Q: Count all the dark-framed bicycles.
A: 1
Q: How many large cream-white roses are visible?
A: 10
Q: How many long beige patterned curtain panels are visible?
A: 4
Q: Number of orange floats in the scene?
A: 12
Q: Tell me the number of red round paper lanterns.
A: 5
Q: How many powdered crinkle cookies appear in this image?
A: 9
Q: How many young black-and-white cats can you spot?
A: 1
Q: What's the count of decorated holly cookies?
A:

____

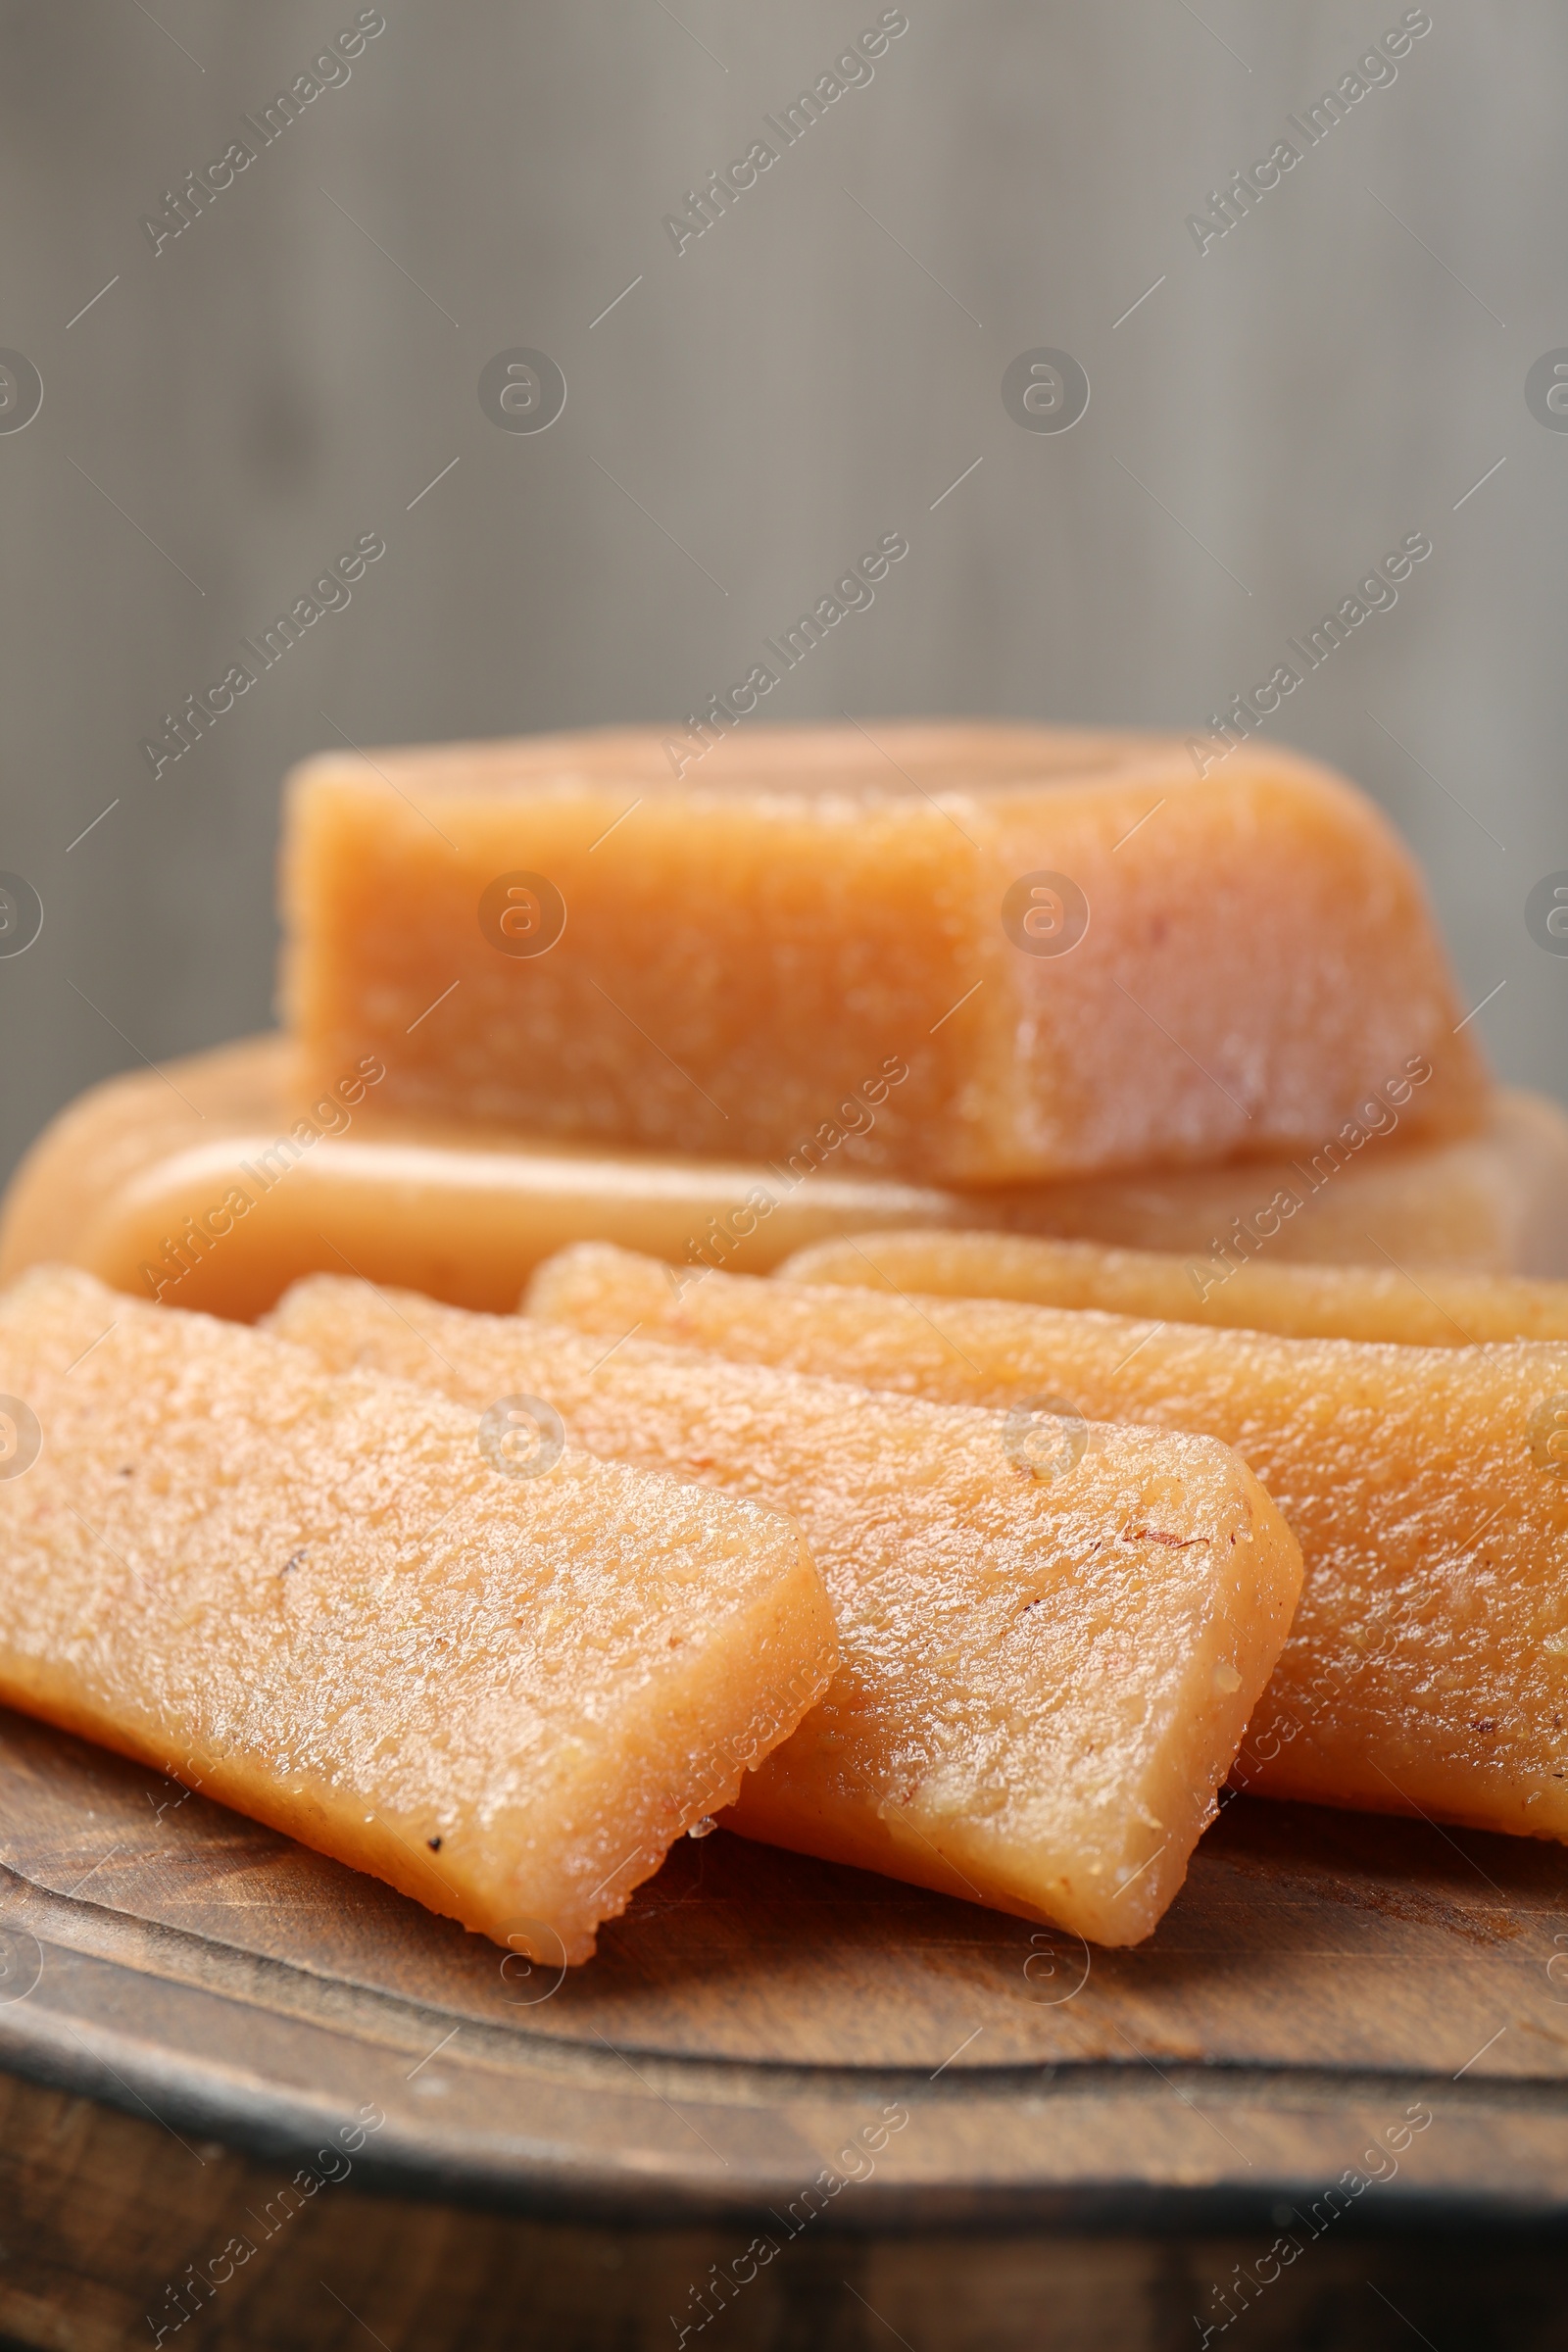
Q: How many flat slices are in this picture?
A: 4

____

* Activity: Lines in the records above that contain the word "this" need to be counted; the reply is that number and nothing else.

* Reply: 2